JPMorgan (JPM) Stock Down 1.16% Now as Company Releases Poor Q1 2020 Earnings Report

Figures have started coming, showing an idea of how the year’s first quarter has been. Because of the coronavirus pandemic, financial markets crashed quite terribly as normal activity ground to a halt. Some of the world’s largest stocks crashed and a lot of wealth owned by the richest people was lost. With all of these losses still in view, JPMorgan Chase & Co (NYSE: JPM), the largest bank in the U.S., has released a report, unsurprisingly disappointing estimates and investors.

Meanwhile, the JPM stock price is falling. At the time of writing, the stock is trading at $97.05 (-1.15%).

JPMorgan’s figures showed that the bank’s earnings were far less than general market estimates. For example, estimates put earnings per share at $1.84, much higher than JPMorgan’s reported 78 cents. Also, it announced a profit of $2.87 billion, which is a whopping 69% crash from figures in the first quarter of 2019. The company’s revenue, however, seemed healthier, as it came to $29.07, only crashing 3%. This is however lower than estimates at $29.67 billion.
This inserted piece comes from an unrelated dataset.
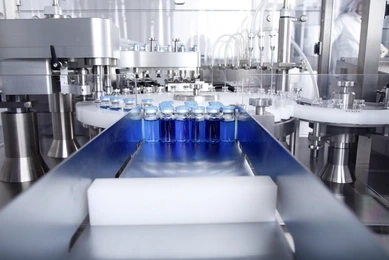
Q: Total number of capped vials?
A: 13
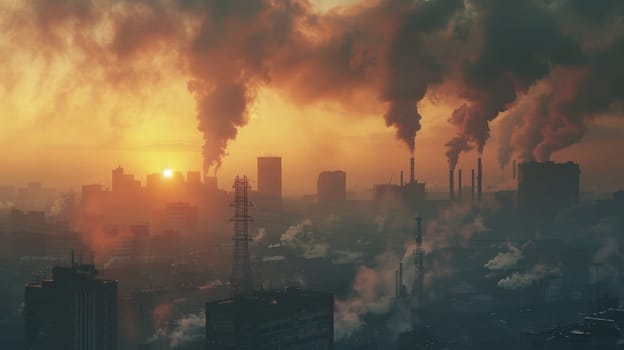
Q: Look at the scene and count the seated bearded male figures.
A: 0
The report says the company’s net income for Consumer & Community Banking (CCB) crashed 95% to hit $191 million. Net revenue dropped by 2%, to hit $13.2 billion. For Commercial Banking (CB), net income fell 86%, to $147 million.

In all of the disappointment, the report highlights some increase. Firstly, the bank’s revenue from bond trading surpassed analyst estimates by $1 billion, hitting $5 billion. Revenue from its trading division also jumped to $7.2 billion, a 32% increase.